СВ: А переводы Жуковского?
ИБ: Попробуйте соединить Жуковского и поэзию «Битлз»! Все это довольно грустно, потому что русская культурная традиция ориентирована в основном на французскую и немецкую литературы. Которые по сравнению с тем, что происходило об ту же самую пору в английской литературе, абсолютный детский сад. Помните, мы говорили о несчастной судьбе антологии Гутнера? Переводы там были не такие уж и блестящие, но дух английской изящной словесности эта антология все-таки передавала. Было бы хорошо ее переиздать. Но я не знаю, кто этим будет заниматься.

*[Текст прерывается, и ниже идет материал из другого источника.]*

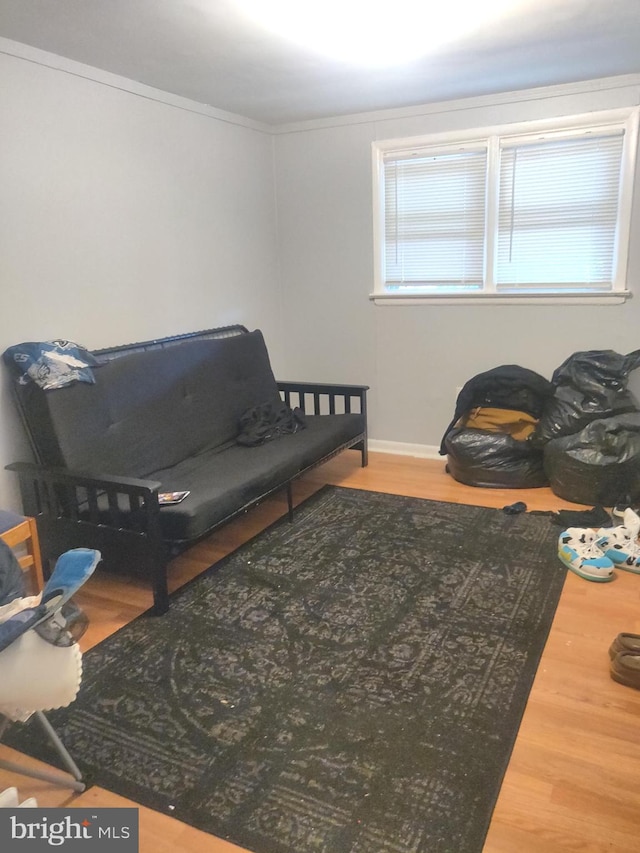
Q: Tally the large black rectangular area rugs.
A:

Глава 8. Жизнь в Нью-Йорке. Побег Александра Годунова: Осень 1978 — зима 1990
СВ: Вы уже много лет житель Нью-Йорка, пустивший корни в фешенебельном, с богемным оттенком районе. Вас здесь все знают, вы всех знаете. Жизнь ваша, с внешней стороны по крайней мере, вполне комфортабельна, расписание более-менее установилось. Не кажется ли вам, что существование здесь более предсказуемо, стабильно, чем в Союзе?

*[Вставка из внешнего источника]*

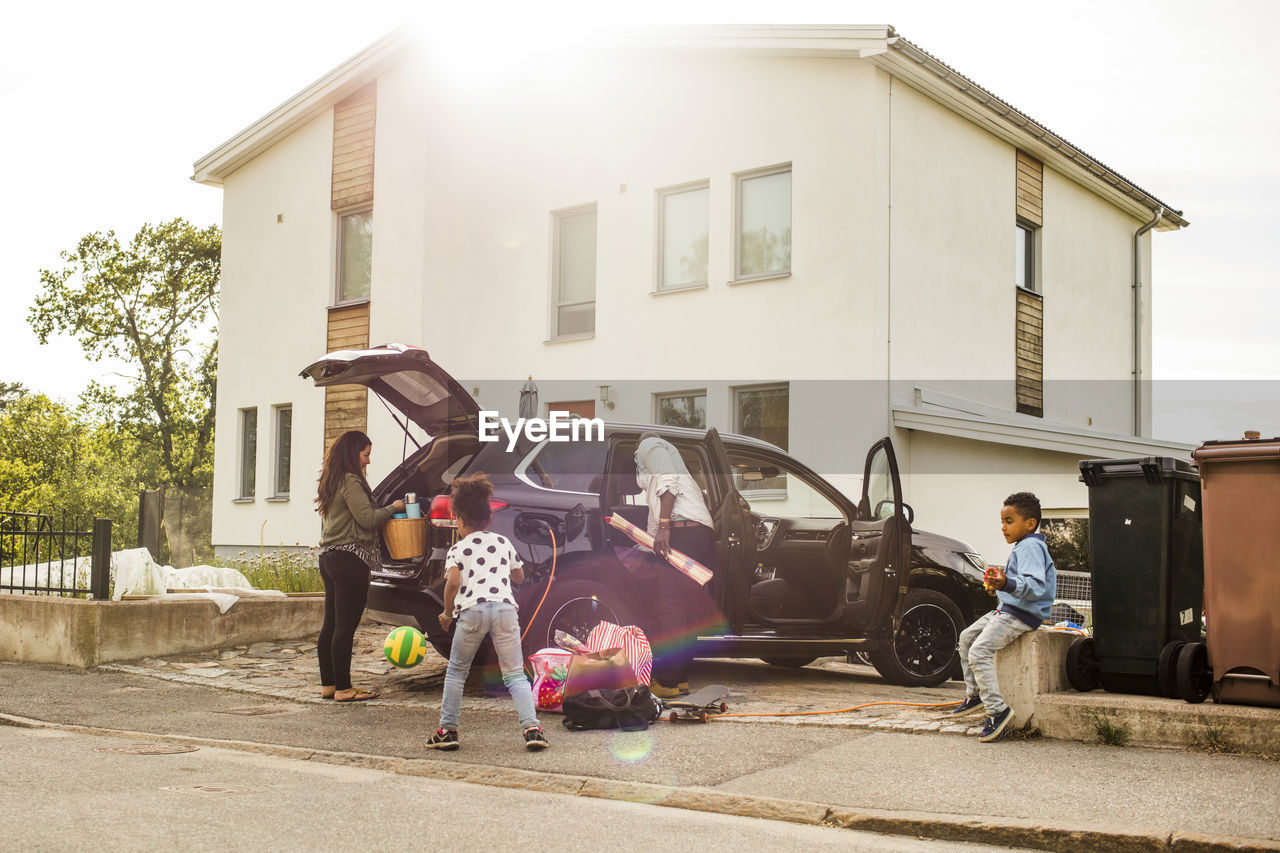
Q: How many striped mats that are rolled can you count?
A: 1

ИБ: И да, и нет. Скорее нет.
СВ: Отчего же?
ИБ: Черт его знает. Прежде всего потому, что здесь не особенно-то живешь внешней жизнью. Ведь чем дурна предсказуемость? Она проявляется в твоих сношениях с внешним миром — место, где ты живешь, служба, люди. Ну, во-первых, Нью-Йорк для такой предсказуемости слишком уж многообразен. Здесь постоянно имеет место какой-то физиономический калейдоскоп. И таким образом, хотя бы частично, эффект предсказуемости снимается. Во-вторых, я внутренне не очень завишу от того, что со мной происходит на улице, в метро, в университете, и так далее. Хотя это окружение иногда надоедает. Не хочу сказать, что живу какой-то разнообразной и богатой внутренней жизнью, но, в общем, все, что со мной происходит — происходит, главным образом не вовне, а внутри. И здесь, на Западе, в большей степени, чем в Союзе. Может быть, благодаря тому, что здесь среда все-таки несколько чуждая, да? И с моей стороны это либо защитная реакция, либо…
СВ: Замыкание…
ИБ: Когда концентрируешься на том, что для тебя представляется наиболее существенным. А уж здесь монотонность — не то чтобы была совсем исключена, но… И кроме того, в моем бизнесе, в литературе, работа так или иначе проецируется на жизнь. И жизнь начинает зависеть от того, что ты делаешь на бумаге. И если в жизни повторение каких-то ситуаций еще возможно, то на бумаге это как бы немыслимо, потому что в литературе или искусстве такие повторения будут называться клише, да? И также, как ты избегаешь клиширования в литературе, ты стараешься уклониться от этого — каким-то естественным образом — и в нормальном, повседневном существовании. То есть происходит как бы безоткатное, линейное движение.